The Republican response to Governor Dayton’s budget proposal approximated the outdoor temperatures this week.
Senate and House minority leaders Sen. David Hann and Rep. Kurt Daudt found nothing to like and everything to fault. They characterized Dayton’s proposal for a lowering and broadening of the sales tax as a middle-class tax increase and job killer.
“A more fitting title for the governor’s budget would be that this budget is for a better Wisconsin because that is where Minnesota jobs will go,” Daudt said.
Hann noted that a sales tax would be levied for the first time on clothing, hair cuts, oil changes and health club memberships. He then dismissed the Dayton administration contention that business would pay most of the $2 billion generated by the sales tax expansion.
“We are going to raise two billion dollars in sales taxes but nobody’s going to pay them?” he asked. “How does that work? So the businesses are going to be absorbing these taxes and what is going to happen? It’s not going to pass them to ordinary people and consumers? So, of course, people are going to pay.”
That’s what the Republicans don’t like on the revenue side of the governor’s budget. The spending they care for even less, noting the budget proposal calls for a 7.6 percent increase over the current budget.
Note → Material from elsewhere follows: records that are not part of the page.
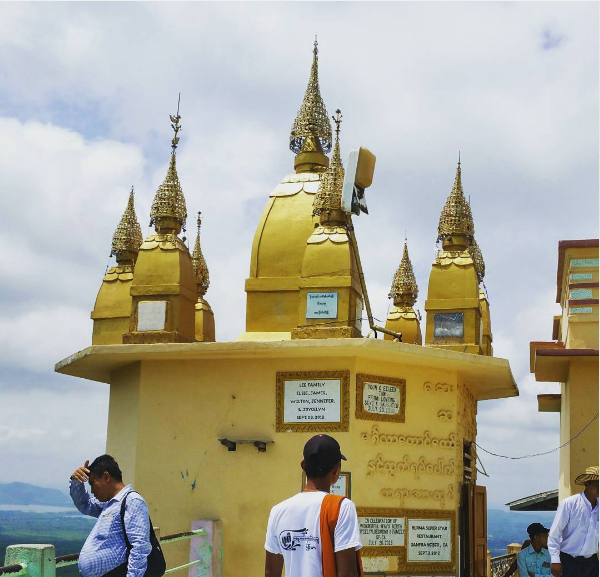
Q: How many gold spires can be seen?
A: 8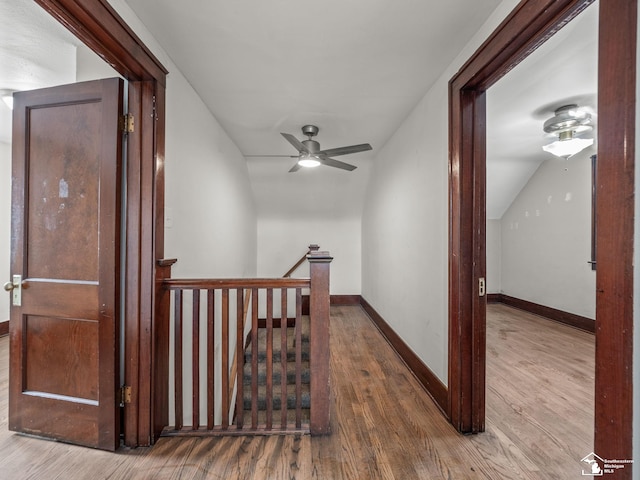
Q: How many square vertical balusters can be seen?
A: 9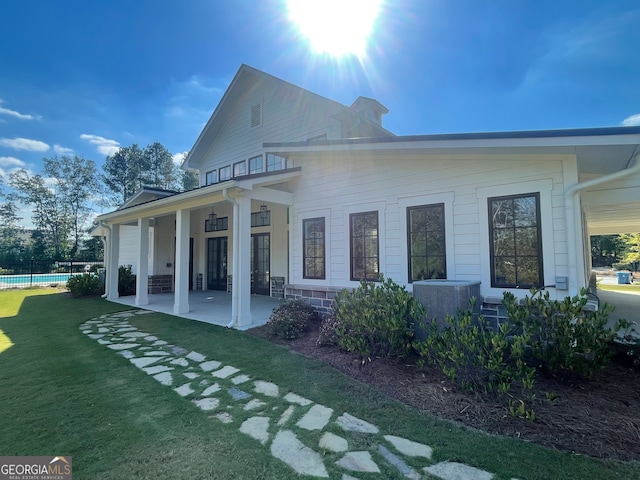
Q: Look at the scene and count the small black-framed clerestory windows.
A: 5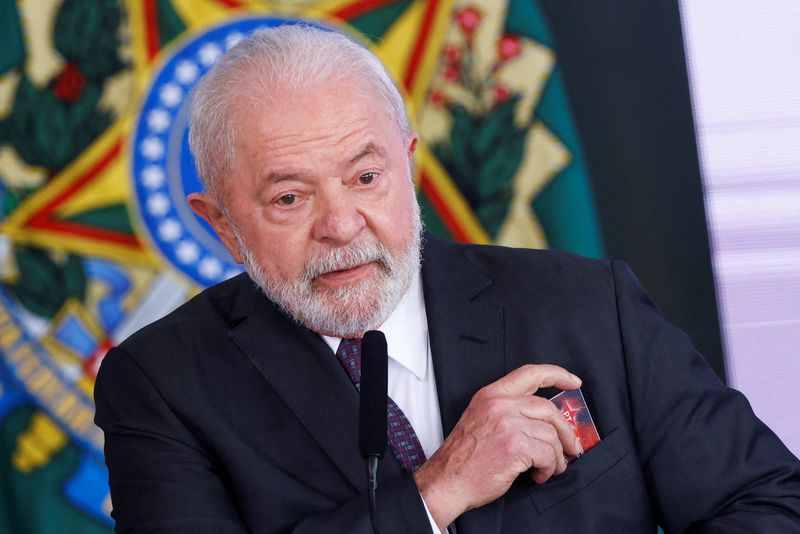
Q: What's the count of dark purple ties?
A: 1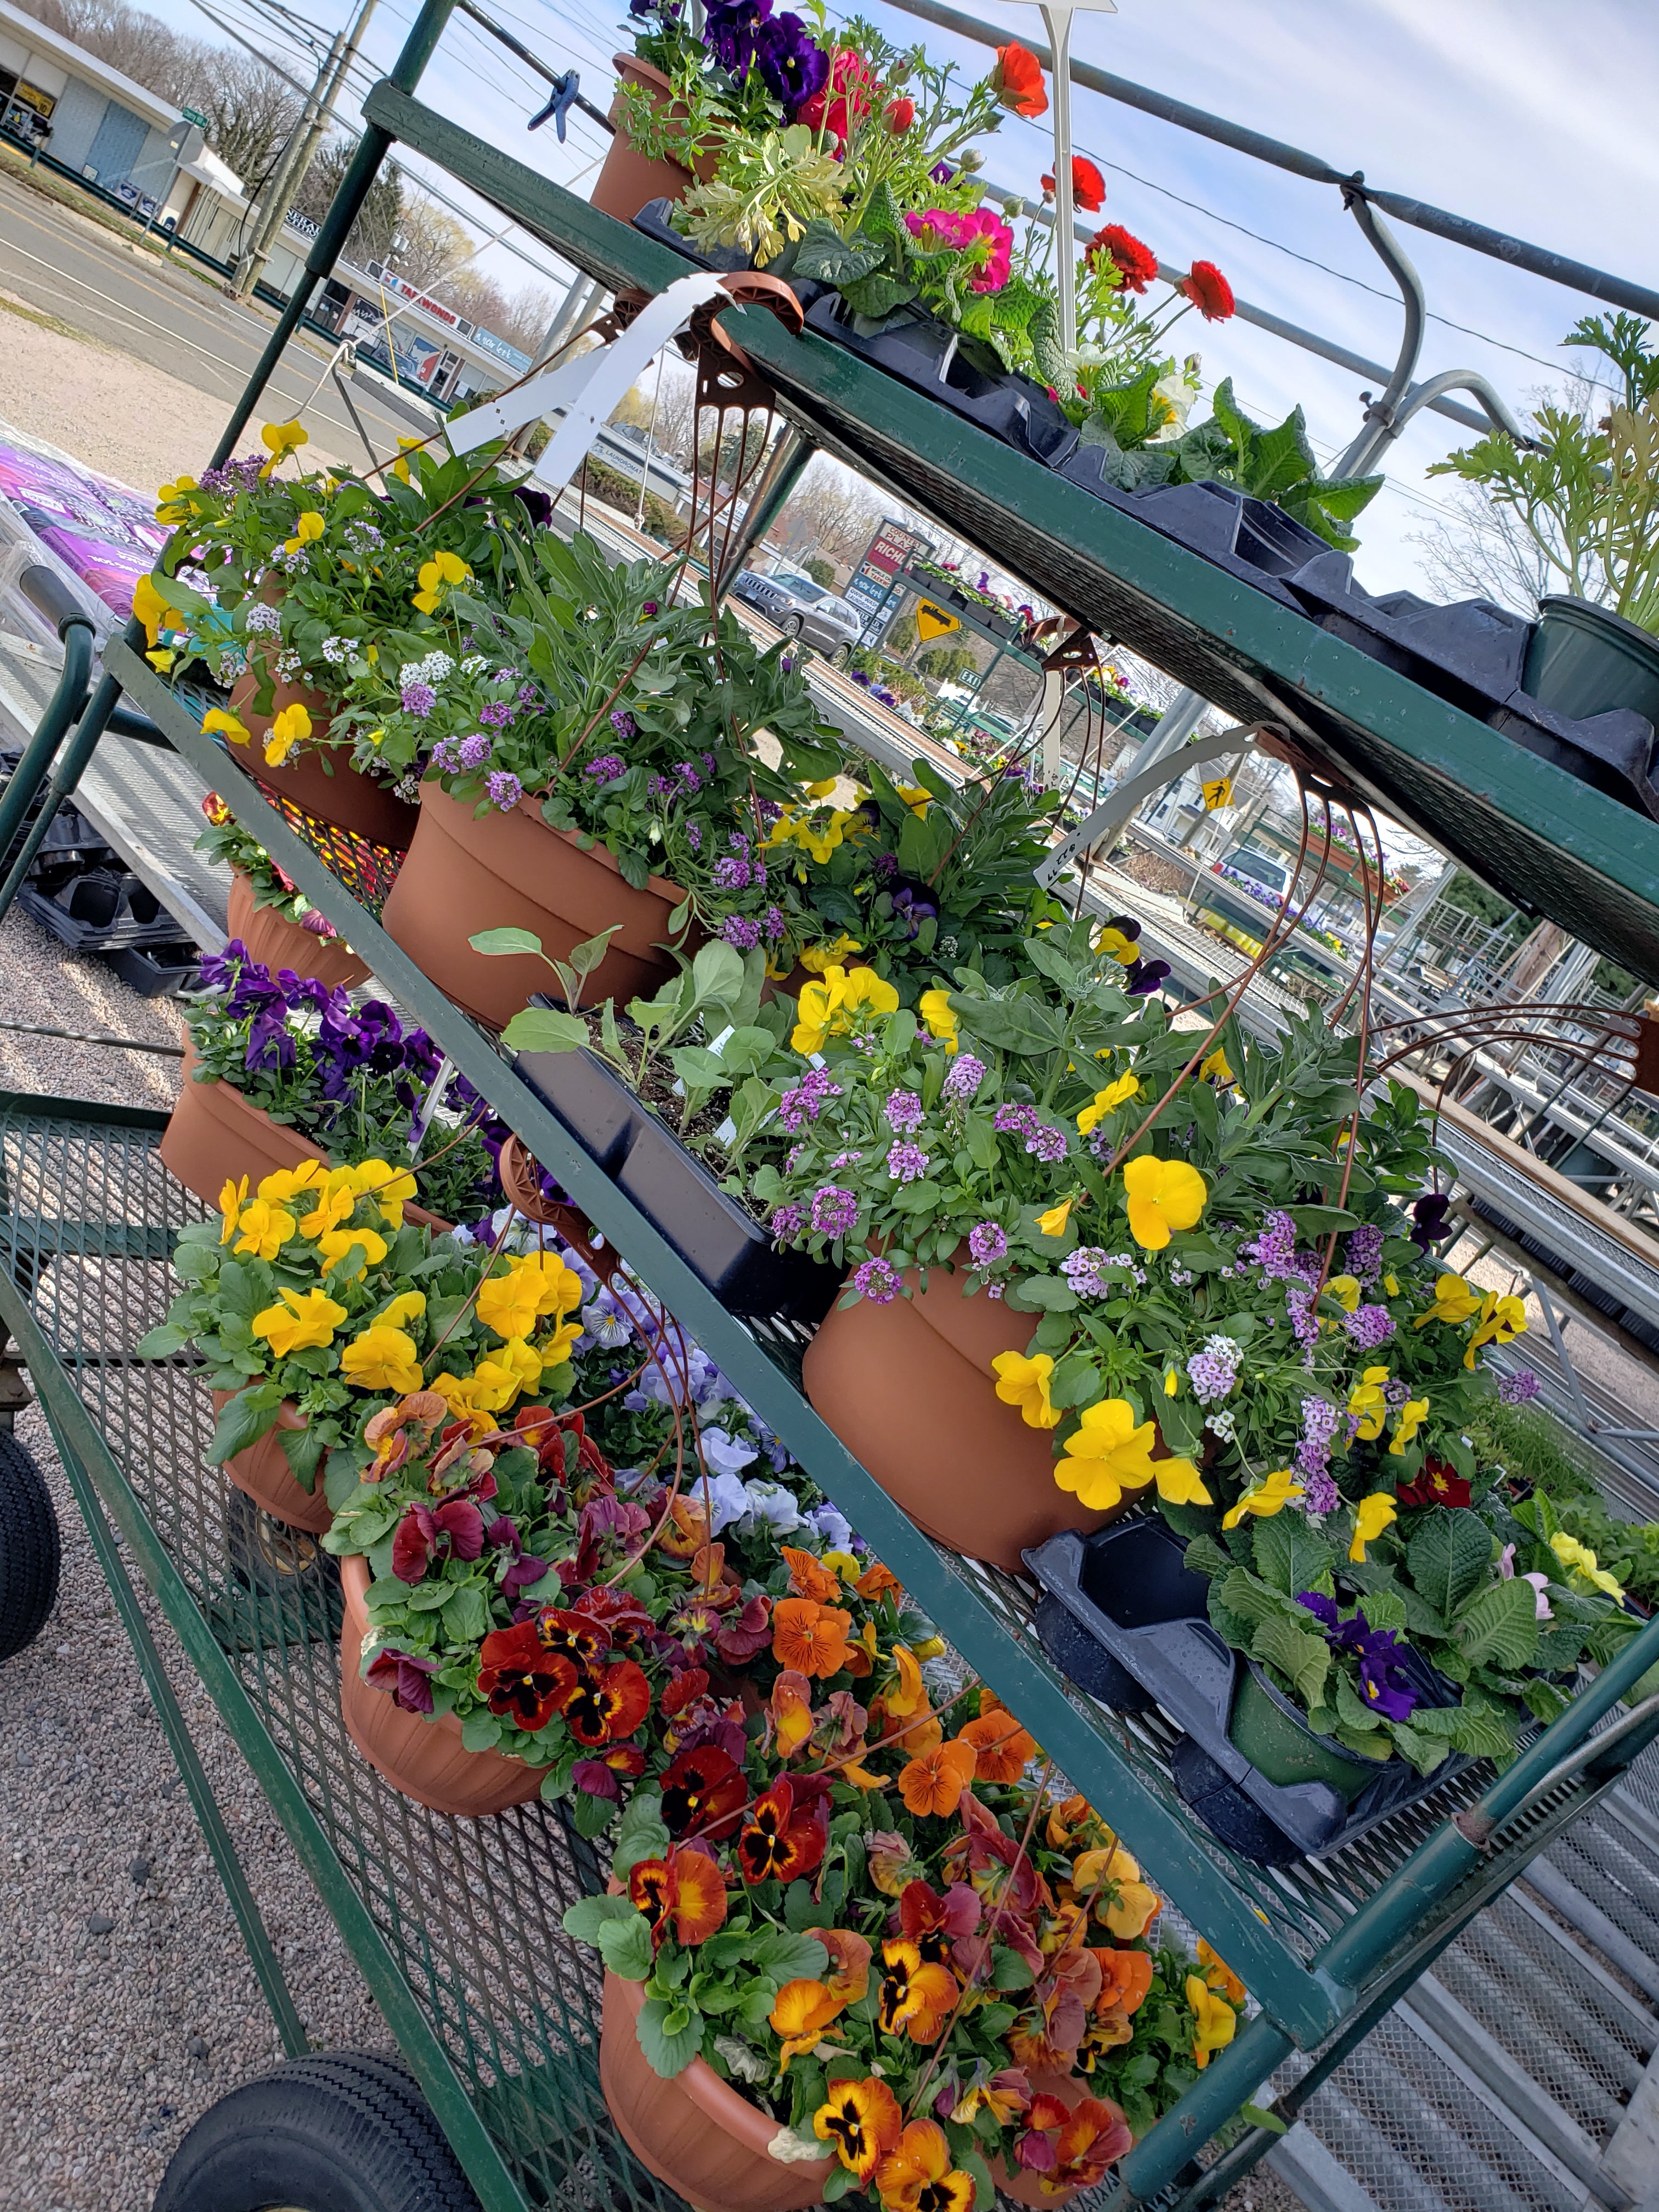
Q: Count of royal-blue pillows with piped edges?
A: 0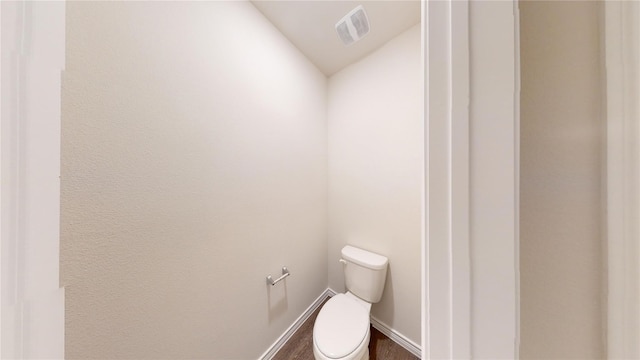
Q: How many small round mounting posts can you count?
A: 2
Daudt picked one budget nit — reinstatement of the political contribution refund program. “We’re taxing Baby Tylenol to pay for welfare for politicians,” he said. “We think that’s wrong.”
Hann again countered the governor’s budget answers with more questions. “When we’re spending this kind of money, spending to this degree, what are we going to get for it?” he said. “What’s the big thing that we’re going to get for this? To buy down property taxes? Is that the big idea?”
The closest that the Republican leadership came to a proactive statement dealt with the so-called school shift, payments to schools that have been delayed to balance past budget deficits. The Dayton budget does not re-pay the shift that the DFL has cited as a high priority until the 2016 budget cycle.
“We need to pay back the shift in this current budget,” Daudt said. “We’re punting that down the road.”
Still, Daudt, said, House Republicans are ready to work. “My caucus is ready to roll up its sleeves.”
But Hann offered no similar words of encouragement but had a realistic take on the Republicans’ loss of power in budget negotiations: “We don’t have the votes.”
Furthermore, Hann and Daudt hinted that Republicans may even be content to let the DFL take the budget lead. “We’ll certainly invite the public to come to the Legislature and voice opinion on the increased taxes,” Hann said.
Daudt even speculated how the governor’s budget, if adopted, would affect the 2014 elections. “I think it would fare very well for Republicans,” he said. “I don’t think people are going to respond very well to paying a tax on a coat for their children.”
With their criticism and lack of critical mass, Republican legislators appear to be indicating that the budget debate will be a one-party discussion and that they’re betting the voting public won’t like what it hears.